Une puissance cible de 1 MeV pour des électrons accélérés à 94% de la vitesse de la lumière
Les chercheurs veulent accélérer les électrons à 94% de la vitesse de la lumière, soit 1 million d’électrons volts (1 MeV), pour créer un flux de particules suffisamment puissant pour la recherche ou à des fins médicales. Cette puce prototype ne fournit qu’une seule étape d’accélération, et le flux d’électrons devrait passer par environ 1000 de ces étapes pour atteindre 1 MeV. Mais ce prototype d’accélérateur sur puce est un circuit entièrement intégré.
Cela signifie que toutes les fonctions critiques nécessaires pour créer une accélération sont intégrées directement dans la puce, et l’augmentation de ses capacités devrait être relativement simple. Les chercheurs prévoient d’emballer milles étapes d’accélération dans environ 2.5 cm d’espace de puce d’ici la fin de 2020, pour atteindre leur objectif de 1 MeV.
Accélérateur miniaturisé et lutte contre le cancer
Bien que ce soit une étape importante, un tel appareil serait encore pâle en puissance aux côtés des capacités de l’accélérateur de recherche SLAC, qui peut générer des niveaux d’énergie 30’000 fois supérieurs à 1 MeV. Mais Byer estime que, tout comme les transistors ont fini par remplacer les tubes à vide dans l’électronique, les appareils à base de lumière remettront un jour en cause les capacités des accélérateurs à micro-ondes.

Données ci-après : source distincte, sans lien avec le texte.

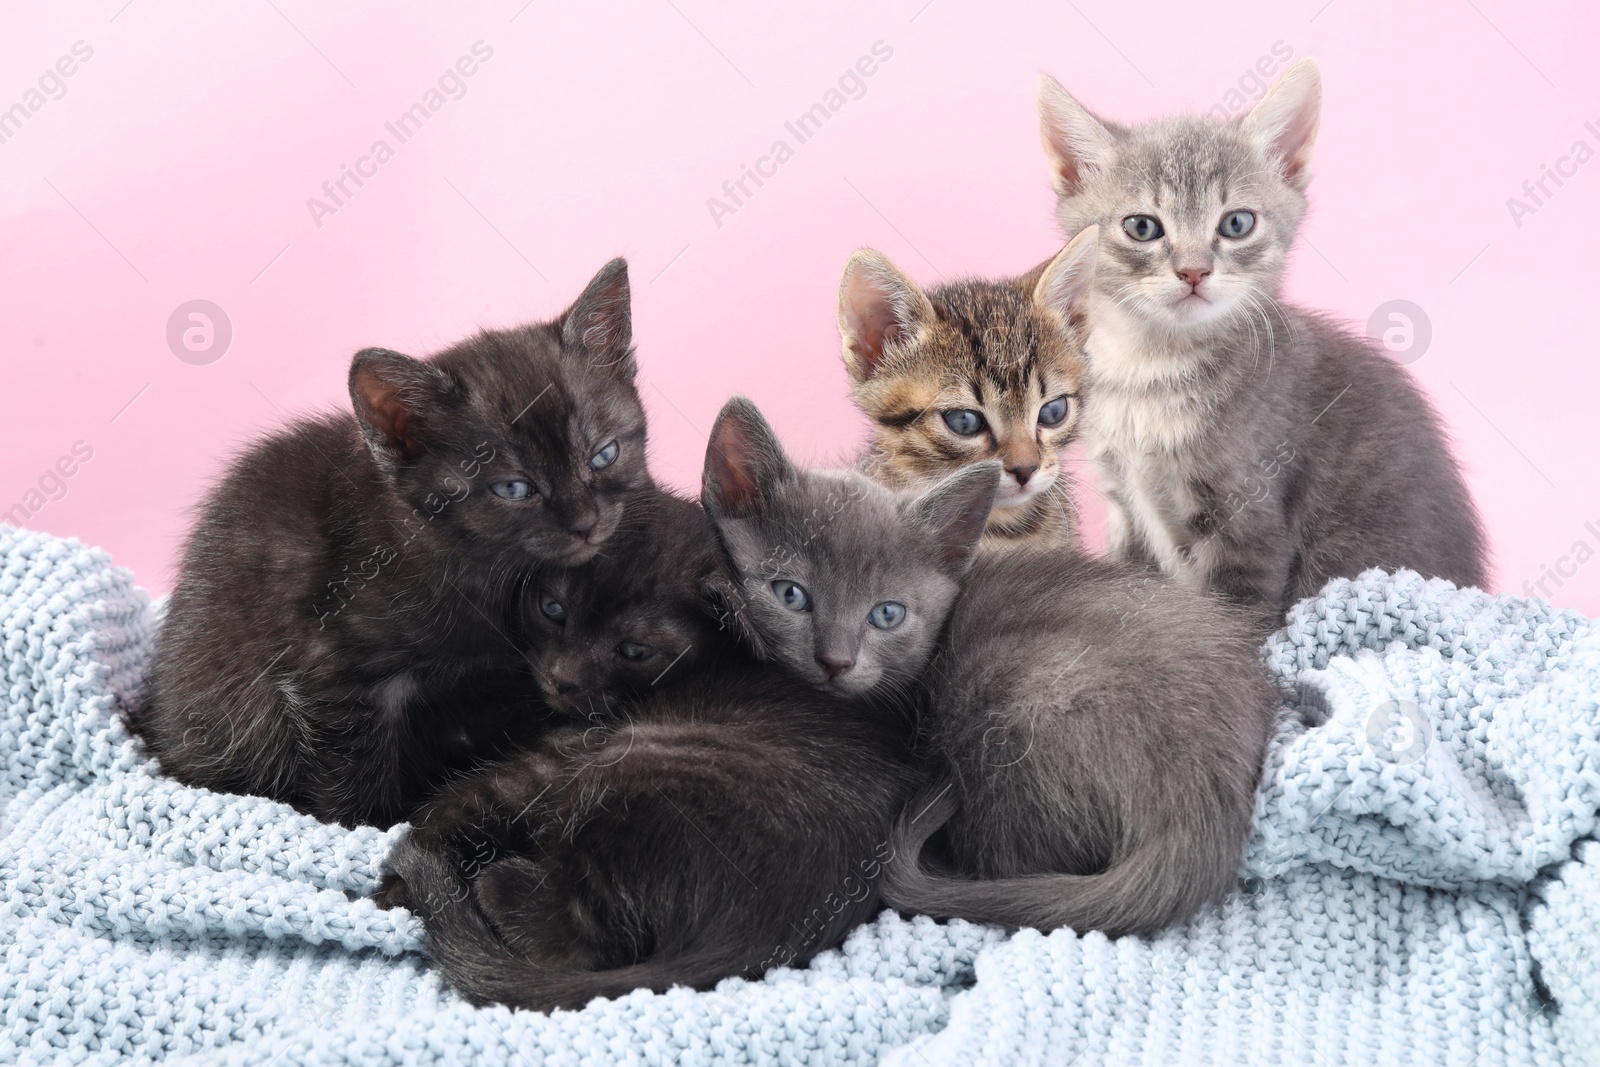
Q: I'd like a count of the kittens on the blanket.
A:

Parallèlement, en prévision du développement d’un accélérateur de 1 MeV sur une puce, l’ingénieur électricien Olav Solgaard a déjà commencé à travailler sur une éventuelle application de lutte contre le cancer.
Aujourd’hui, les électrons énergétiques ne sont pas utilisés pour la radiothérapie car ils brûleraient la peau. Solgaard travaille sur un moyen de canaliser les électrons de haute énergie d’un accélérateur de la taille d’une puce à travers un tube à vide de type cathéter, qui pourrait être inséré sous la peau, juste à côté d’une tumeur, en utilisant le faisceau de particules pour administrer la radiothérapie chirurgicalement.